This thread has been locked.

If you have a related question, please click the "Ask a related question" button in the top right corner. The newly created question will be automatically linked to this question.

Neon memcpy starterware

Hi,

There is a way to use memcpy_neon in starterware ? I am using starterware and BBB and would to use neon features, one important to me is memcpy and I can not find any example.
I compile the code with required flags.
If some one could send me some help I appreciate.

Thanks in advance.

  • Matheus,

    Very interesting question. Unfortunately, I'm not aware of memcpy_neon in Starterware. Hopefully someone else in the forum might have come across this previously.

    Lali
  • What is the standard memcpy() using? Perhaps it already accesses NEON when related compile switches are turned on and when it is faster than normal CPU-operations?

  • Hi qxc.
    Now I'm using a this function to mem_cpy.
    The code:
    long * plDst = (long *) dst;
    long const * plSrc = (long const *) src;
    static size_t counter = 0;
    for (counter= 0; counter < (len / 4); counter += 4) {
    *plDst++ = *plSrc++;
    }
    return (dst);

    This improved a bit the performance, but I want more, I think in use a function in assembly and compare with neon_memcpy.

    Thanks in advance,
  • Matheus, I have escalated this to our apps team....sorry for the delay...
  • Matheus,

    Could you please provide more details on your test?

    In your initial post it was mentioned that you compiled with the relevant neon flags. What was the outcome of that? Did you do some sort of benchmark to see performance?

    In general, memcpy with neon compilation flags sounds right.

    http://processors.wiki.ti.com/index.php/StarterWare_NeonVFP 

    Lali

  • Hi.
    At realy, I want to improve my memcpy. I thought that using neon I could do this.
    I made some tests using a GPIO to measure the performance, when I use a memcpy implementatio it takes about 13ms and with neon_memcpy is about 17ms.

    The function that I am working is toggleFrameBuffer() (starterware + bbBlack). That copies the display buffer. Maybe someone knows another way to improve this operation.

    Thanks in advance.
  • Hi Matheus,

    You could use the DMA engine to do block copy, it's much faster. I am working on a similar project with BBblack, exploring the LCD controller.

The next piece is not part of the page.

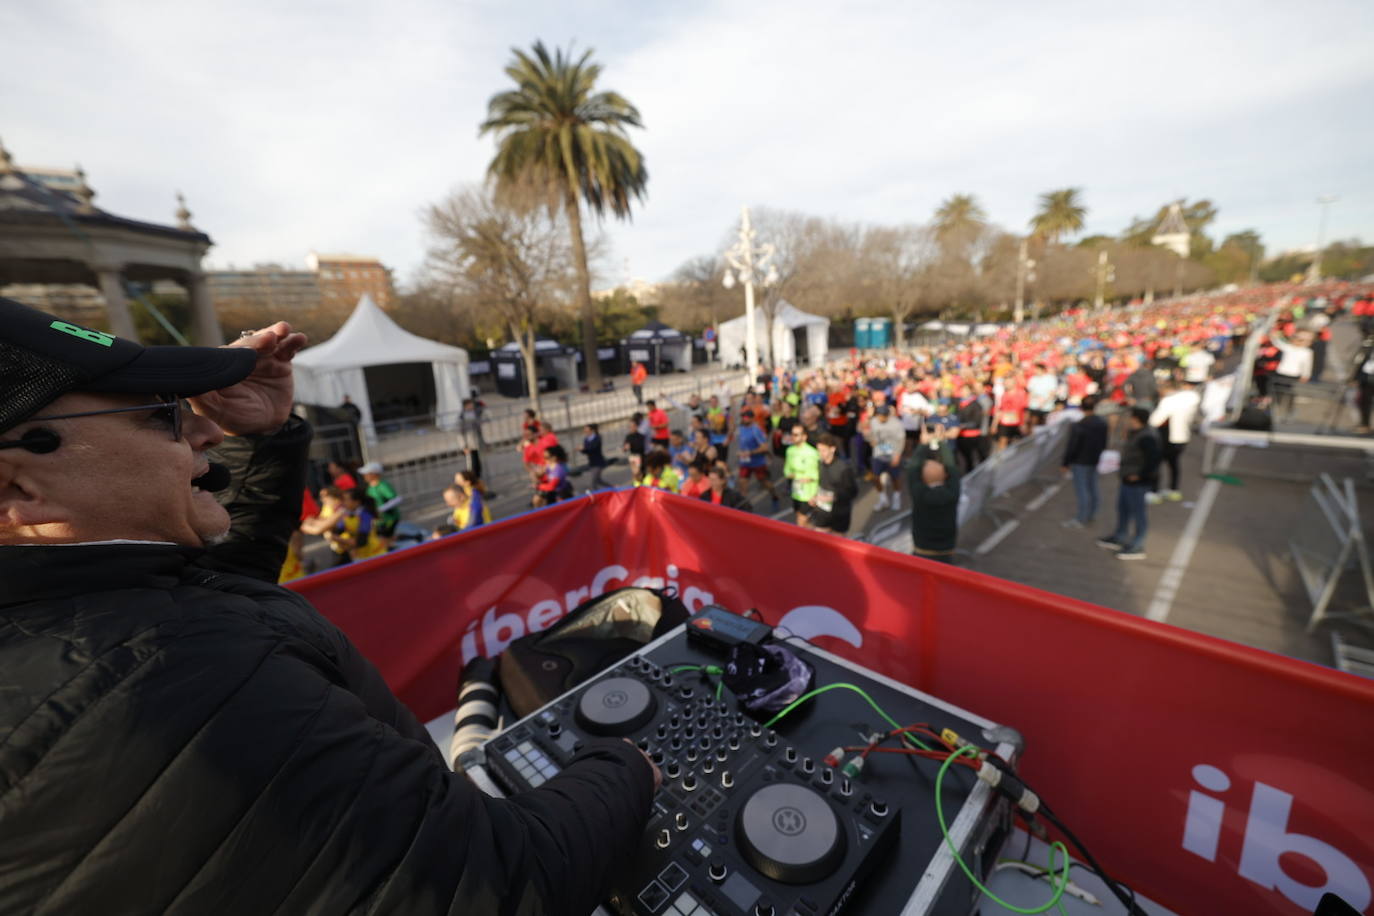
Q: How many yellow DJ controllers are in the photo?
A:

With the DMA engine, I was able to copy the framebuffer of 1280x720 16BPP frame, that's around 1.75Mbytes, in under 3ms, even when the board is running at 300 MHz.

     You could also take a look at this page (http://infocenter.arm.com/help/index.jsp?topic=/com.arm.doc.faqs/ka13544.html) for different approaches to do memcpy. It also explains how to use NEON to do memory copy.

    Regards,

    Khalid

  • Hello Khalid,

    DMA is an interesting approach to do fast memory copying. Is there a StarterWare example available somewhere showing how to use it?

    Thanks!

  • Hi qxc,


    I don't recall seeing an example code in the Starterware pack, but there are quite few examples that use the DMA engine for other purposes. However, I have written my own code using the DMA mainly to copy the large framebuffer to the RAM. I have attached the DMA code section from my project, so you can take a look at it and see if you could use it. The code is rudimentary and can still be further improved.

    If you have D-cache enabled, you will need to do D-cache clean (there is Starterware example code that explain that) before initiating the memory transfer. This will add overhead time to the whole copy process, but is wasn't that significant according to my benchmarks. The D-cache clean took around 1.5ms to clean the 1.75Mbytes framebuffer at 600 MHz, while the DMA engine took under 3ms to transfer the memory block.


    One other good thing about using DMA, beside being faster, is the transfer speed is independent of the CPU frequency speed; you will get the same throughput at 300 MHz & 1000 MHz.

    The only issue that I have came across so far is, for some reason, the DMA engine cannot copy arrays/blocks that are based in the internal RAMs; it will only copy memory blocks that are in the DDR memory, even the destination array must be in the DDR memory.

    The code is commented, but if you need help in using it let me know.


    Regards,

    Khalid

    0083.dma.zip

  • Hi, thanks for the help.
    I will try this approach and make some tests.